March 22, 2012 § Leave a comment
March 1, 2012 § 7 Comments
There are a few things that have happened to me since I’ve been here that have seemed a bit like a dream.
Last weekend, I went to Dublin for a couple of days with my friends Kathryne and Abbi, and it was one of those experiences. I’ve found it difficult to write about, actually, because it didn’t quite feel real sometimes.
We got an early start on Friday morning, leaving the University at 7:30 a.m. I ran out of my house at the last possible minute, of course, grabbing an apple to eat for breakfast. We caught the 8:20 train to Belfast, where we arrived at about 10 a.m. We had a little while to wait until the next train to Dublin left from there, so we had some breakfast (er, second breakfast) and got some euros from the cash machine in the station before boarding our second train. It was so nice! I love a good train. The seats were comfortable and the windows were large, giving me a great view of the landscape as we made the 2 hour trip.
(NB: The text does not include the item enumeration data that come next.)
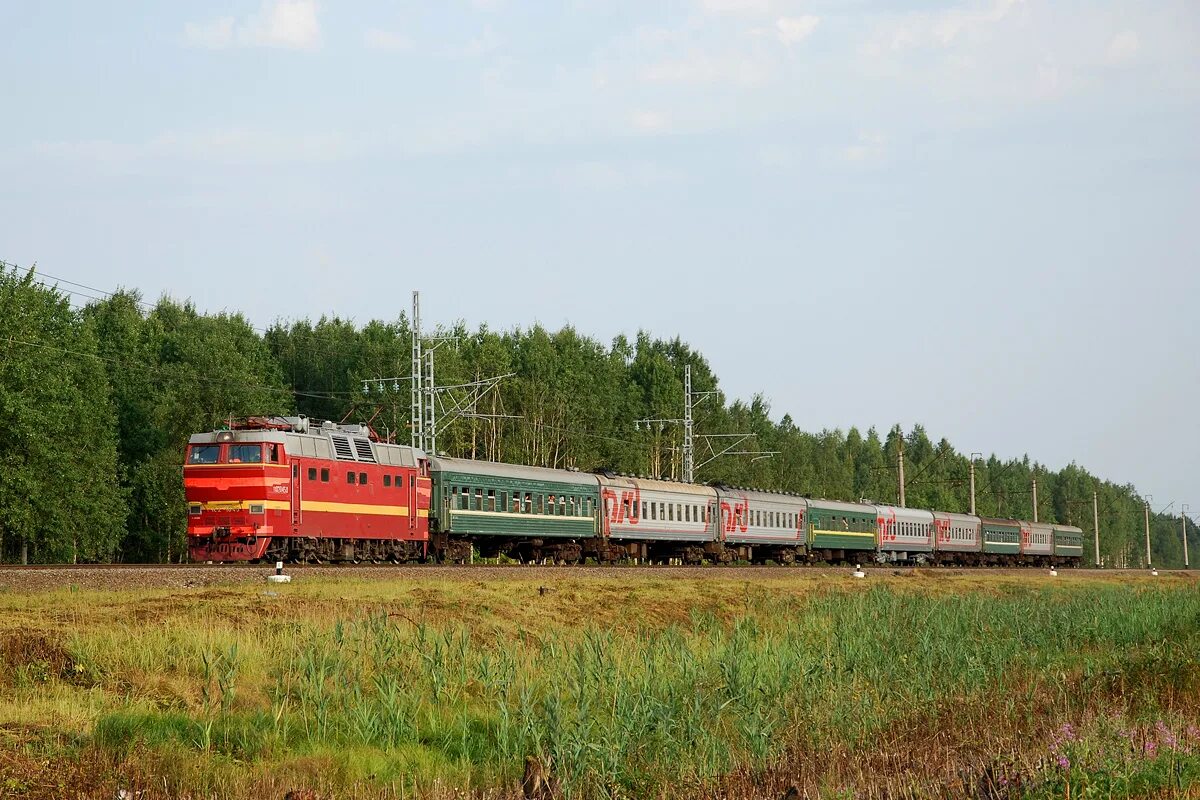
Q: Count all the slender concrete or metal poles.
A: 9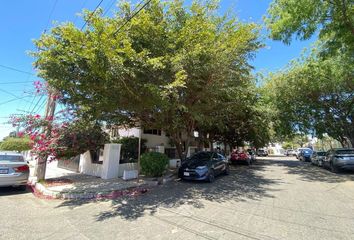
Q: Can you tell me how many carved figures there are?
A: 0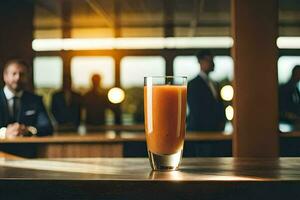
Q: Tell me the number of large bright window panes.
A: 5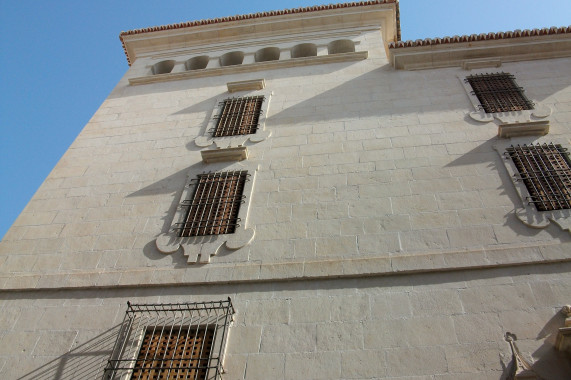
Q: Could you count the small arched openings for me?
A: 6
We arrived at Connolly Station at 12:45 p.m., and the first thing that caught my attention was that it was very bright outside and quite warm. Turns out we’d picked a beautiful weekend to visit; it was in the 50s and sunny.
The first thing we did after arriving in the city was look for our hostel, which we’d already booked online. We went to the place where we thought we would be, only to see that it was closed. A sign and a few helpful shop owners told us that we really needed to go to another hostel, right around the corner. I think they were run by the same people. Anyway, they were close to each other, so it wasn’t too bad. We stored our bags, grabbed a bite to eat at a restaurant called The Good Bits (which I found irresistibly hilarious), and set off for our first destination: Trinity College Dublin.
We arrived at the College just before the last tour of the day, where we joined a student guide and an older couple on a tour of the campus. It was quite nice, getting to look around at such a cool historic place. Our tour guide, who was very funny in that dry sort of way many people I’ve met here seem to be, said he knew someone who used to live in Georgia. (Tidbit: nearly every single person I’ve talked to in Ireland, north and south, who knows someone in Georgia says they live in Savannah. If they’ve been to Georgia, they went to Savannah. Considering Savannah is super proud of its Irish heritage– they go nuts on St. Patrick’s Day, for example– this is interesting to me!)
We kept talking about how strange it must be to have tourists on your campus. Prospective students are one thing, but tourists? It must be… distracting. Then again, I’m sure they’re used to it.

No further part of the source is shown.